- The proposed rules would introduce a new disclosure form—Form SR—pursuant to which the issuer would be required to report any purchase made by or on behalf of the issuer or any affiliated purchasers of the issuer’s shares within one business day of the issuer executing the share repurchase.
- The proposed amendments to Item 703 of Regulation S-K would seek to expand the share repurchase disclosure required in periodic reports filed with the SEC.
- The proposed amendments would also impose structured data requirements for repurchase disclosures.
The Bottom Line
On December 15, 2021, the Securities and Exchange Commission (SEC) proposed a new Rule 13a-21 under the Securities Exchange Act of 1934, as amended (Exchange Act), and corresponding Form SR that would require an issuer to report any repurchase made on or behalf of the issuer or any affiliated purchaser of the issuer’s registered equity securities by the end of the first business day following the day on which the issuer executes the share repurchase. The proposals also purport to expand the disclosure requirements of Item 703 of Regulation S-K by requiring additional disclosures about an issuer’s share repurchases. Finally, the amendments propose issuers to tag information pursuant to Item 703 of Regulation S-K, Item 16E of Form 20-F, Item 9 of Form N-CSR, and Form SR in a structured, machine-readable data language.
Under current rule Section 12 of the Exchange Act, which governs share repurchases, issuers are required to (1) disclose the total number of shares purchased by the issuer or an affiliated purchaser during the relevant period, reported on a monthly basis and by class; (2) the average price paid per share; (3) the total number of shares purchased as a part of a publicly announced share repurchase plan or program; and (4) the maximum number of shares that may yet be purchased under the plan. The rules also mandate footnote disclosure of the key terms of all publicly announced share repurchase plans, the number of shares purchased, other than publicly announced plans, and the nature of the transaction. The proposed rule would mandate a more detailed disclosure schedule for the repurchase of shares by the issuer or an affiliated purchaser.

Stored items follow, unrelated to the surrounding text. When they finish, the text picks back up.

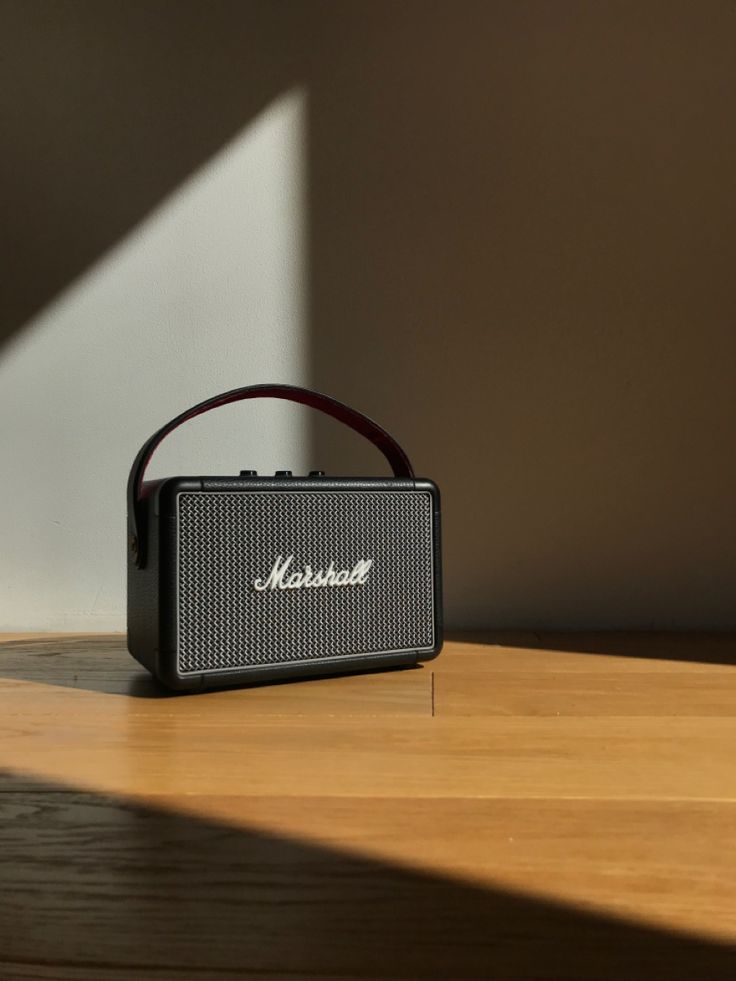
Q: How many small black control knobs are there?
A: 3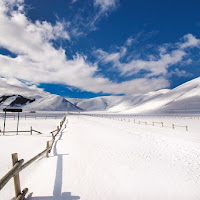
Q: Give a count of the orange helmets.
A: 0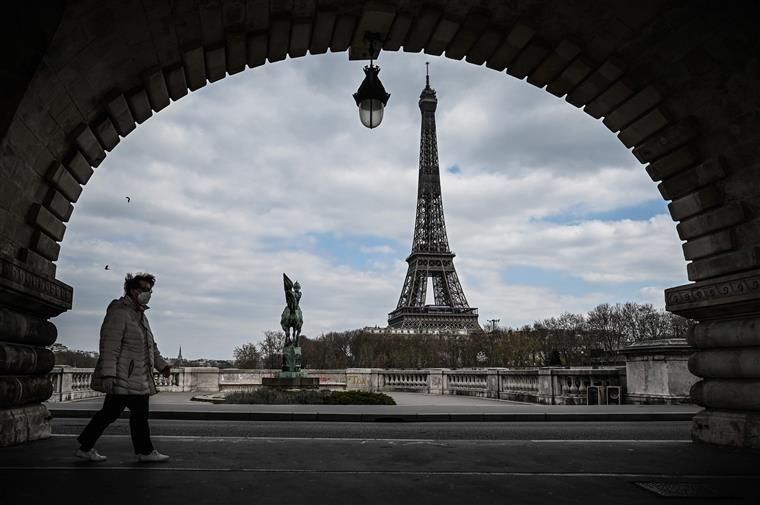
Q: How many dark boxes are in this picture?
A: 2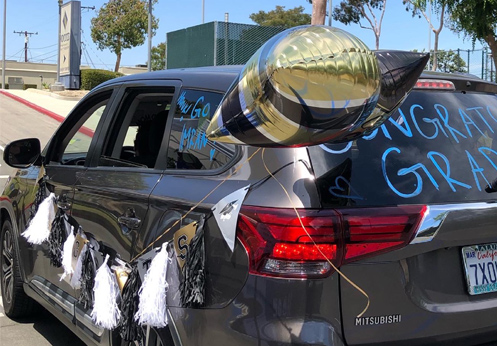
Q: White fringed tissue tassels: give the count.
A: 4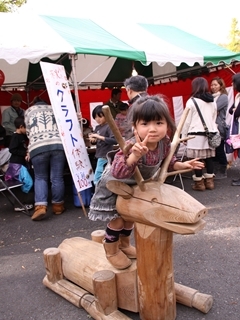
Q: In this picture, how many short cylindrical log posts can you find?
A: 3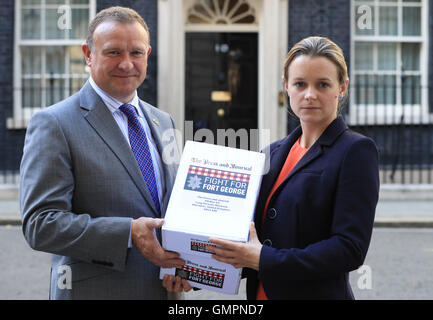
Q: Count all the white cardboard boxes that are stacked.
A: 2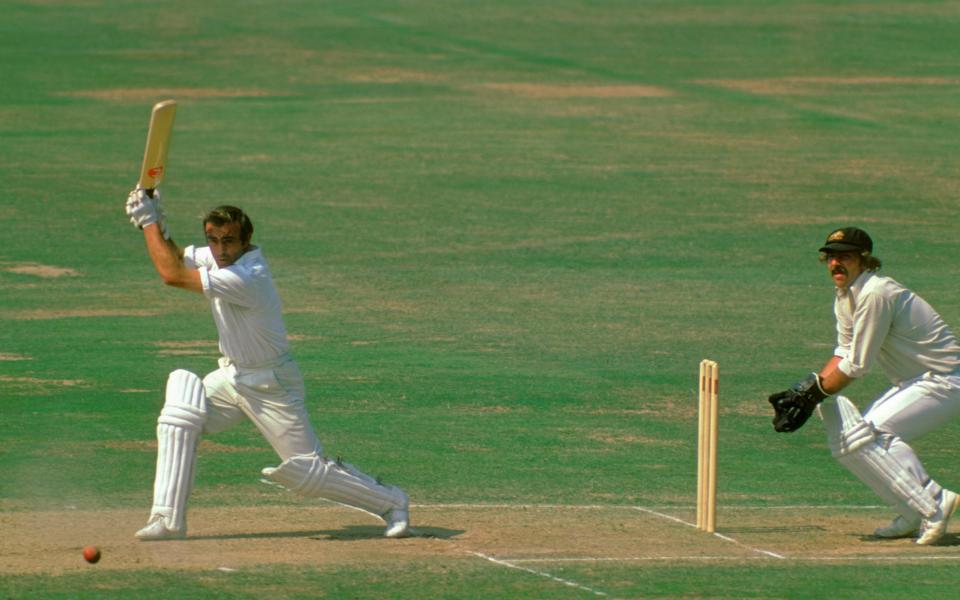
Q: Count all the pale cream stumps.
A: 3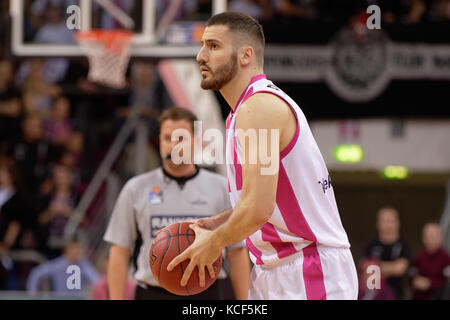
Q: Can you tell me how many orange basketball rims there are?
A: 1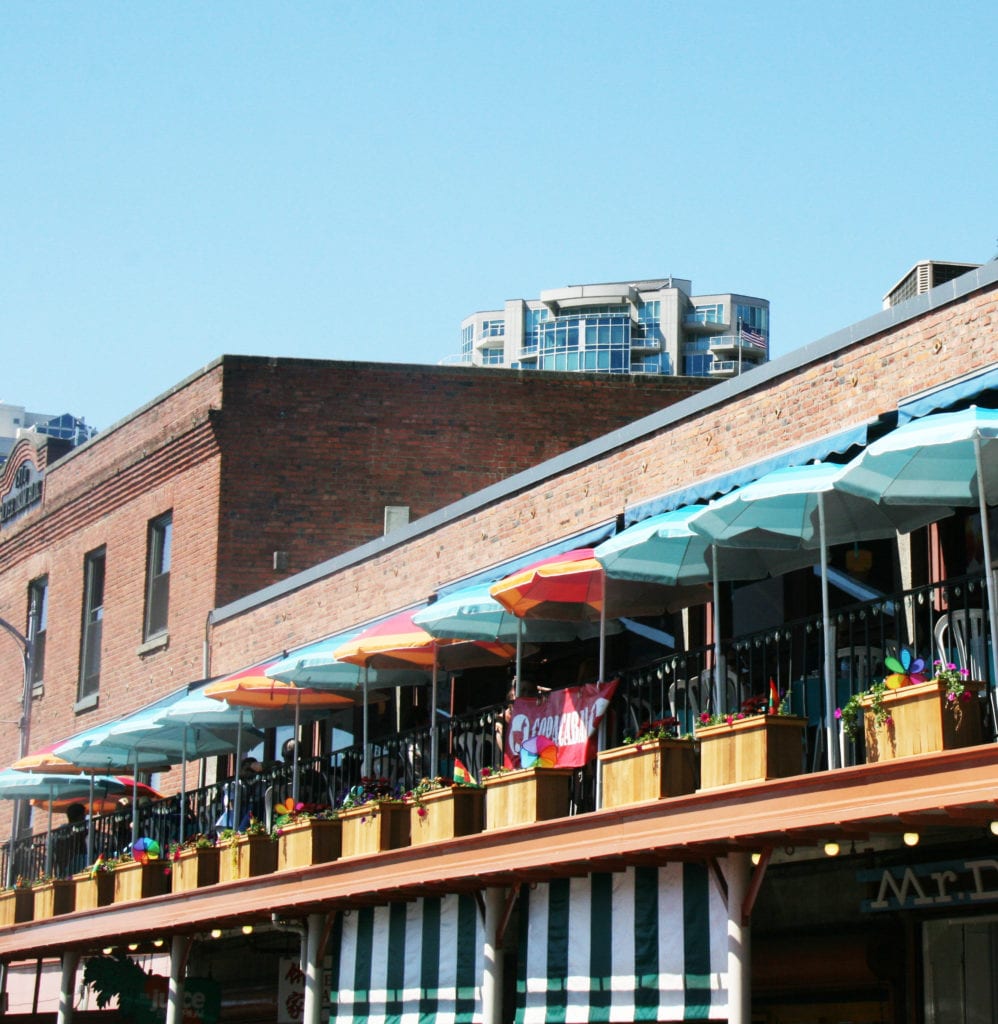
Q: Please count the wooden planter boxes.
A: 13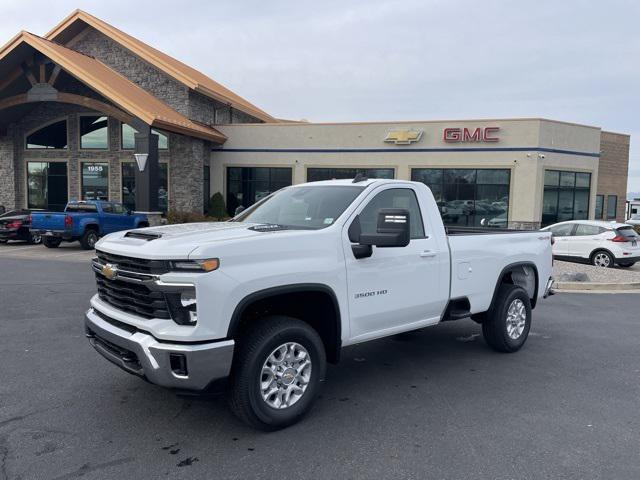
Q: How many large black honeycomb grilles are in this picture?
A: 1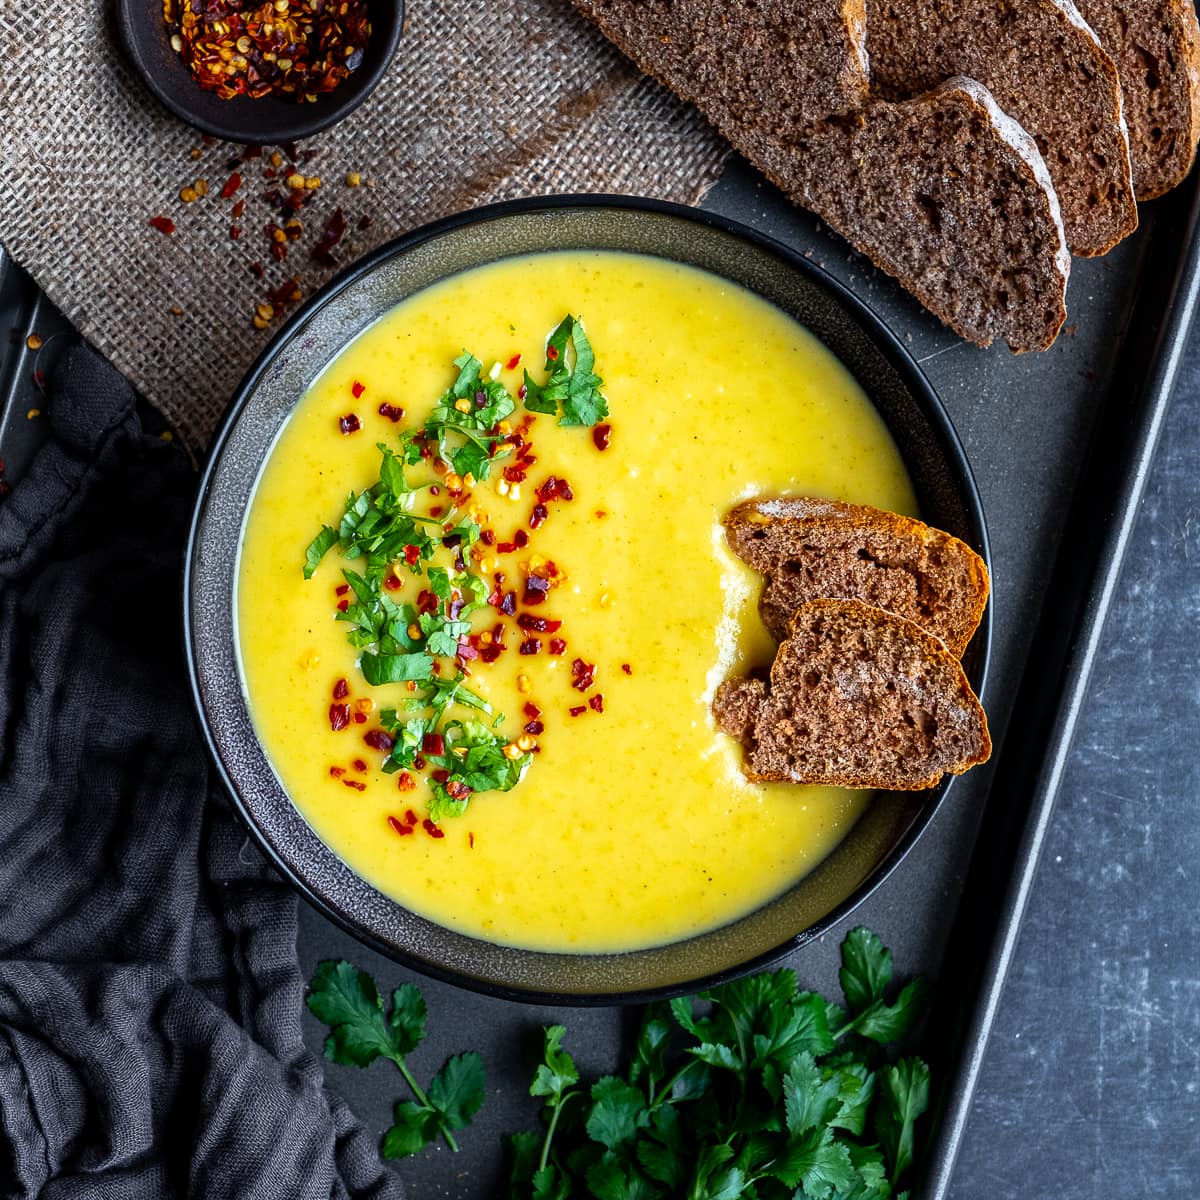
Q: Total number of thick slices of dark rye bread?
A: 5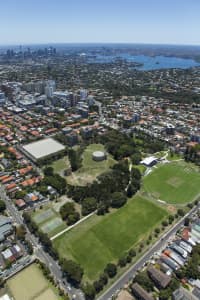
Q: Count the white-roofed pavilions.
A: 1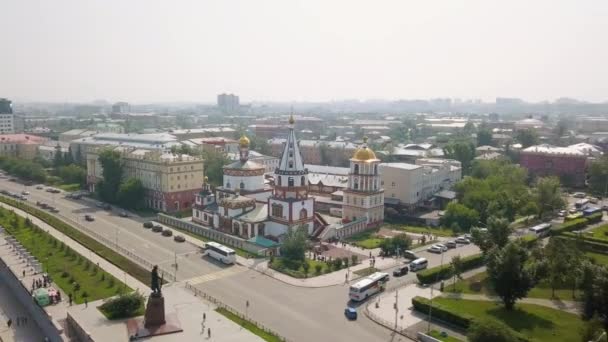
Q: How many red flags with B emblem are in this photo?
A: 0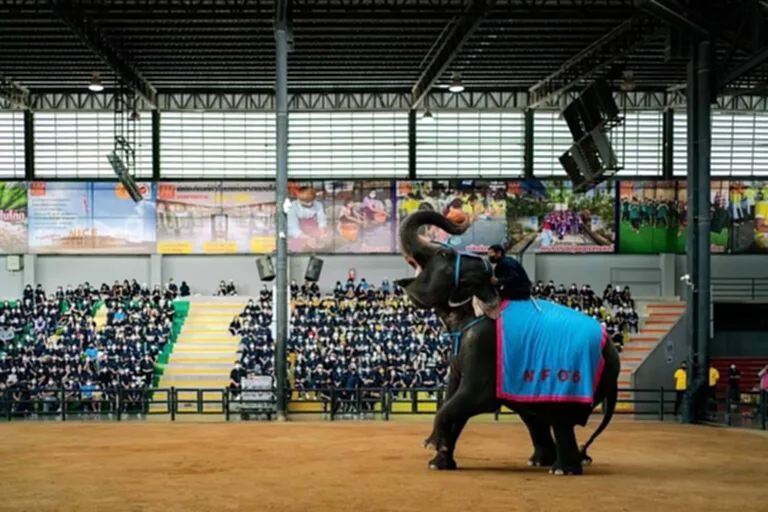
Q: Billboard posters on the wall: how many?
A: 8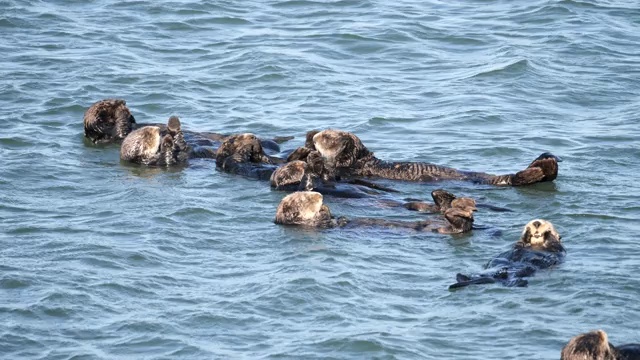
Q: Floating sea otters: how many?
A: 8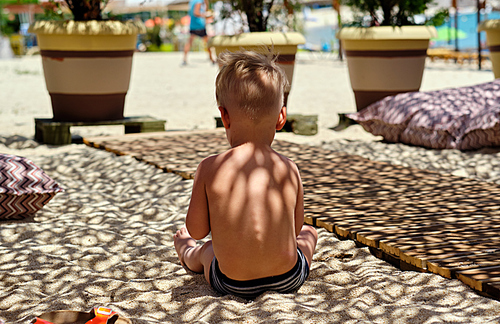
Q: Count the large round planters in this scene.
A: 4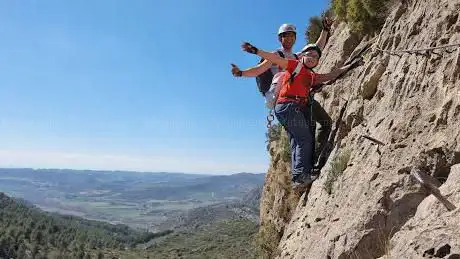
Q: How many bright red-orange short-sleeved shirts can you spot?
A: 1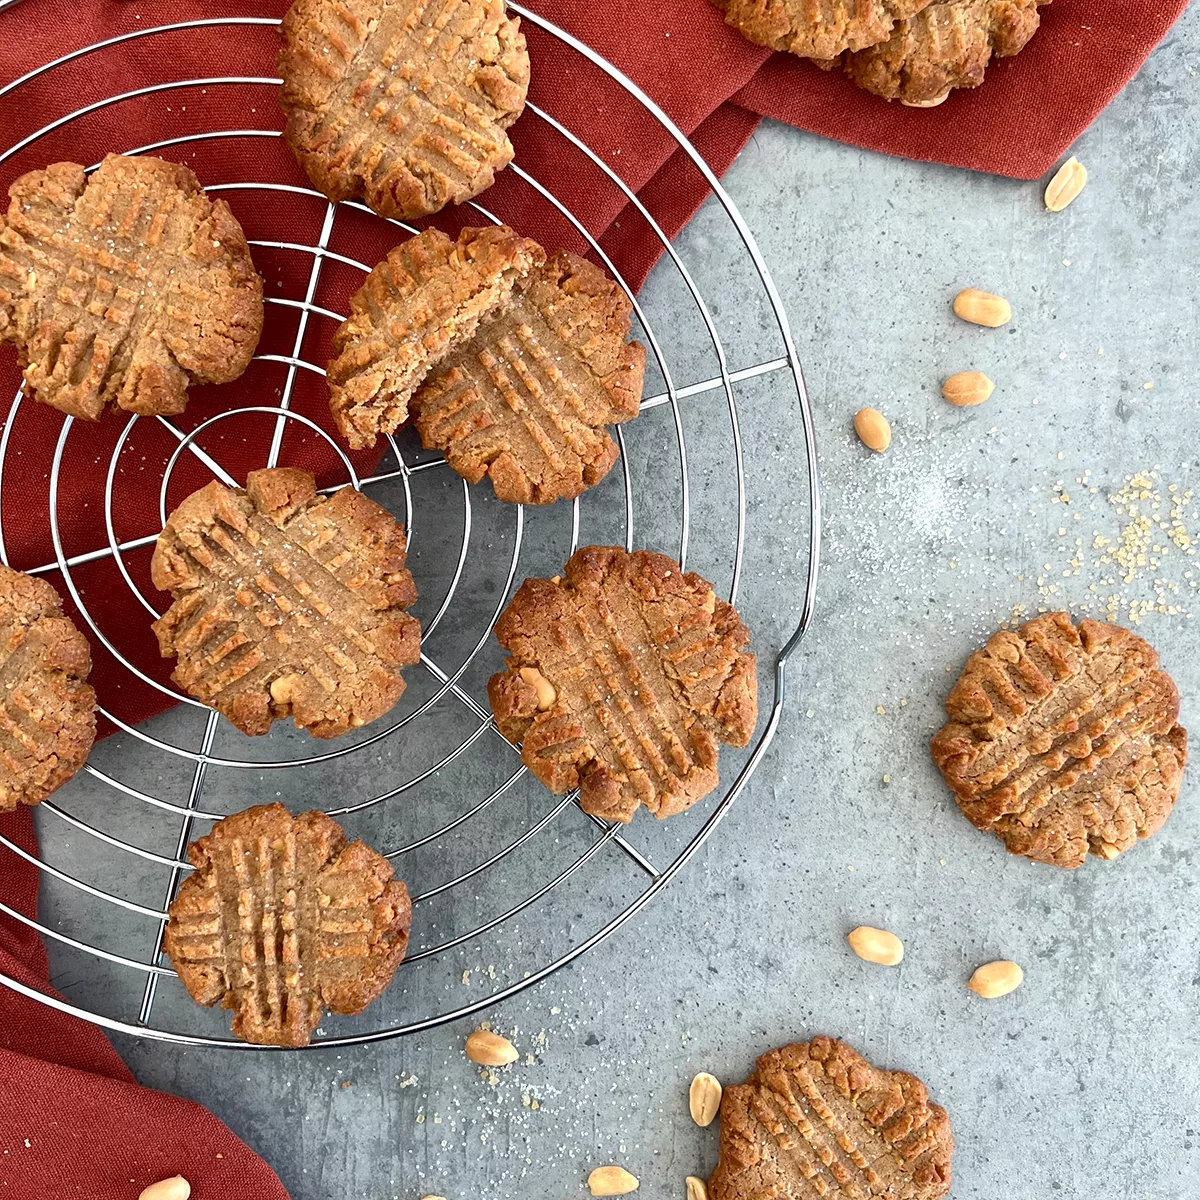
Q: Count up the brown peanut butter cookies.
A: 12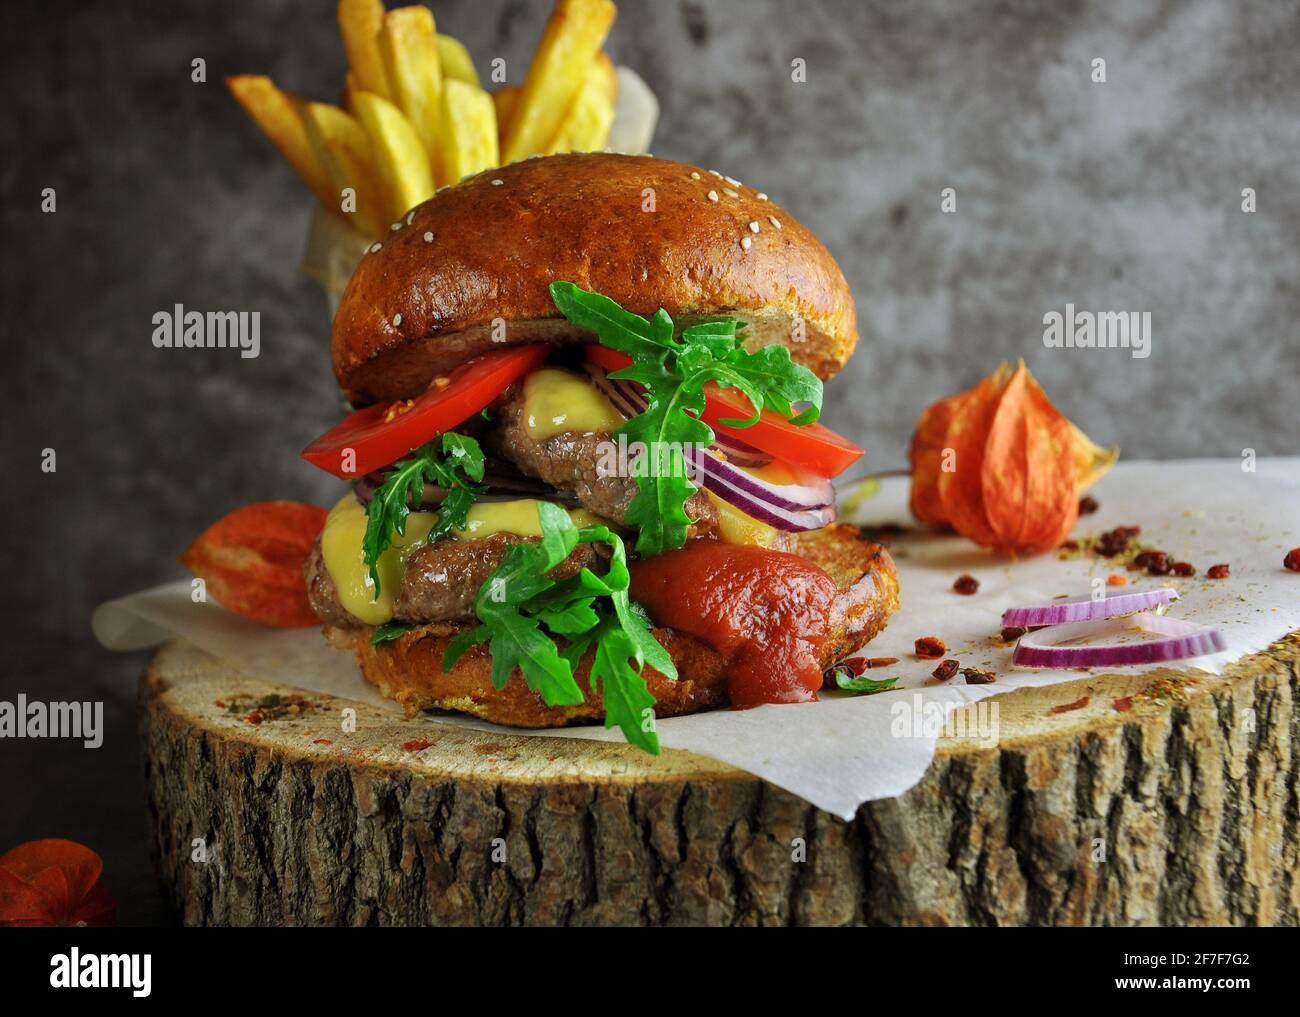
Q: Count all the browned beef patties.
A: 2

The proposed rule would require an issuer to furnish a Form SR through the SEC’s EDGAR system within one business day of the execution of the share repurchase and would mandate the disclosure of the following: (1) the date of the repurchase; (2) identification of the class of securities repurchased; (3) the total number of shares repurchased, including all issuer repurchases whether or not made pursuant to publicly announced plans; (4) the average price per share paid; (5) the aggregate total number of shares repurchased on the open market; (6) the aggregate total number of shares repurchased in reliance on the safe harbor in Exchange Act Rule 10b-18; and (7) the aggregate total number of shares repurchased pursuant to a plan intended to satisfy the affirmative defense conditions of Rule 10b5-1(c) under the Exchange Act.
The fact that the Form SR would be furnished, rather than filed, means that issuers would not be subject to liability under Section 18 of the Exchange Act for disclosure in the form, nor to liability under Section 11 of the Securities Act of 1933, as amended, unless the issuer expressly incorporates by reference the information in the Form SR into other filings on EDGAR. The SEC believes that the heightened disclosure requirements will enhance transparency and enable investors to more accurately evaluate an issuer’s share repurchases.
The proposed amendments to Item 703 of Regulation S-K would require an issuer to disclose (1) the objective for its share repurchases and the process used to determine the amount of shares repurchased; (2) any policies relating to the purchase or sale of the issuer’s shares by directors or officers, including any restrictions on such transactions; (3) whether the repurchases were made pursuant to a plan intended to satisfy the affirmative defense conditions of Rule 10b5-1(c), and the adoption or termination date of the plan; and (4) whether the repurchases were made in reliance on the non-exclusive safe harbor existing in Rule 10b-18 under the Exchange Act. Additionally, the proposed amendments would require issuers to disclose if any of its directors or officers, who are subject to reporting requirements under Section 16(a) of the Exchange Act, purchased or sold shares of the issuer’s equity securities subject to an issuer share repurchase plan within 10 business days before or after the announcement of such a plan by checking a box before the tabular disclosure of issuer repurchases of equity securities.
The SEC also is proposing to require issuers to tag information disclosed pursuant to Item 703 of Regulation S-K, Item 16E of Form 20-F, Item 9 of Form N-CSR, and Form SR in a structured, machine-readable data language. Specifically, issuers would be required to “tag the disclosures in Inline XBRL in accordance with Rule 405 of Regulation S-T and the EDGAR Filer Manual.” The stated rationale for requiring disclosure in Inline XBRL is to make disclosures “more readily available and easily accessible” to investors and other market participants, so as to bridge the information gap between issuers and investors.
The proposed amendments to Item 703 of Regulation S-K and the proposed new rule of Exchange Act 13a-21 were announced on the same day as proposed amendments to Rule 10b5-1 regarding trading plans. We recommend companies to consider both of the proposed amendments in conjunction with one another.
The proposed rules are subject to a 45-day comment period.